Kafka producers and consumers can be created with constructors that accept the required configuration. You may get the channels struct using producer.Channels() and consumer.Channels() respectively.

For optional config values, the Sarama default config values will be used unless an override is provided. If a compulsory value is not provided, the config validation will fail, and the error will be returned by the constructor function.

The constructor tries to initialise the producer/consumer by creating the underlying Sarama client, but failing to do so will not result in an error: an uninitialised consumer/producer will be returned instead.

Producer creation

The producer constructor accepts a configuration. The configuration needs to provide at least Brokers and ProducedTopic. You may also provide overrides for default Sarama configs, like KafkaVersion or MaxMessageBytes, and/or a SecurityConfig as described in the previous section.

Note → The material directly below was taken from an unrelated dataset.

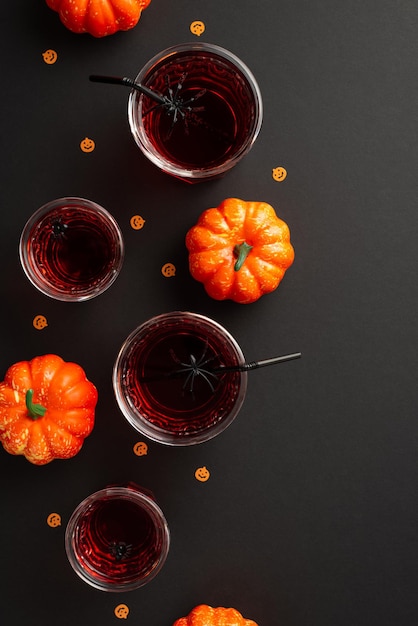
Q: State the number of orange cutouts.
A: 11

    // Create Producer with config
    pConfig := &kafka.ProducerConfig{
        BrokerAddrs:     kafkaConfig.Brokers,       // compulsory
        Topic:           kafkaConfig.ProducedTopic, // compulsory
        KafkaVersion:    &kafkaConfig.Version,
        MaxMessageBytes: &kafkaConfig.MaxBytes,
    }
    if kafkaConfig.SecProtocol == config.KafkaTLSProtocolFlag {
        pConfig.SecurityConfig = kafka.GetSecurityConfig(
            kafkaConfig.SecCACerts,
            kafkaConfig.SecClientCert,
            kafkaConfig.SecClientKey,
            kafkaConfig.SecSkipVerify,
        )
    }
    producer, err := kafka.NewProducer(ctx, pConfig)

ConsumerGroup creation

The consumerGroup constructor accepts a configuration. The configuration needs to provide at least Brokers, Topic and GroupName. You may also provide overrides for default Sarama configs, like KafkaVersion or MaxMessageBytes, and/or a SecurityConfig as described in the previous section.

For concurrent consumers, you can override NumWorkers config (default is 1), which determine the number of go-routines that will handle messages.

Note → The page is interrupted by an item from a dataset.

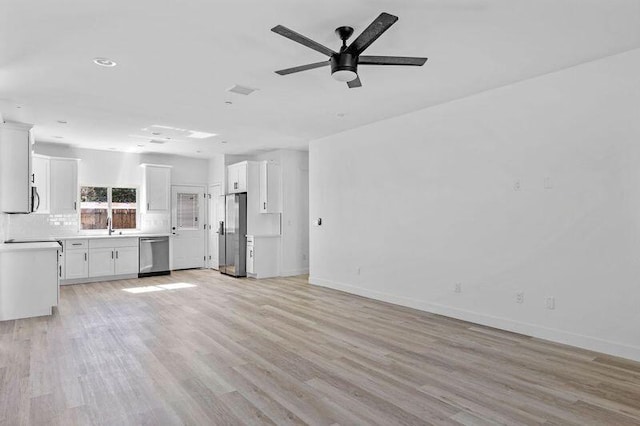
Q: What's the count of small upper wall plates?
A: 2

For batch consumers, you can override BatchSize (default is 1) and BatchWaitTime (default is 200 ms), which determine the maximum number of kafka messages stored in a batch, and the maximum time to wait until the batch is processed, respectively, and/or a SecurityConfig as described in the previous section.

The constructor will create an Upstream channel with a buffer size that is the maximum between BatchSize and NumWorkers

    // Create ConsumerGroup with config
    cgConfig := &kafka.ConsumerGroupConfig{
        BrokerAddrs:  kafkaConfig.Brokers,       // compulsory
        Topic:        kafkaConfig.ConsumedTopic, // compulsory
        GroupName:    kafkaConfig.ConsumedGroup, // compulsory
        KafkaVersion: &kafkaConfig.Version,
        NumWorkers:   &kafkaConfig.KafkaParallelMessages,
    }
    if kafkaConfig.SecProtocol == config.KafkaTLSProtocolFlag {
        cgConfig.SecurityConfig = kafka.GetSecurityConfig(
            kafkaConfig.SecCACerts,
            kafkaConfig.SecClientCert,
            kafkaConfig.SecClientKey,
            kafkaConfig.SecSkipVerify,
        )
    }
    cg, err := kafka.NewConsumerGroup(ctx, cgConfig)
    cgConfig := &kafka.ConsumerGroupConfig{
        BrokerAddrs:  cfg.Brokers,       // compulsory
        Topic:        cfg.ConsumedTopic, // compulsory
        GroupName:    cfg.ConsumedGroup, // compulsory
        KafkaVersion: &cfg.KafkaVersion,
        NumWorkers:   &cfg.KafkaParallelMessages,
    }
    if kafkaConfig.SecProtocol == config.KafkaTLSProtocolFlag {
        cgConfig.SecurityConfig = kafka.GetSecurityConfig(
            kafkaConfig.SecCACerts,
            kafkaConfig.SecClientCert,
            kafkaConfig.SecClientKey,
            kafkaConfig.SecSkipVerify,
        )
    }
    cg, err := consumer.New(ctx, cgConfig)

Life-cycle

ConsumerStateMachine

Initialisation

If the producer/consumer can establish a connection with the Kafka cluster, it will be initialised at creation time, which is usually the case. But it might not be able to do so, for example if the kafka cluster is not running. If a producer/consumer is not initialised, it cannot contact the kafka broker, and it cannot send or receive any message. Any attempt to send a message in this state will result in an error being sent to the Errors channel.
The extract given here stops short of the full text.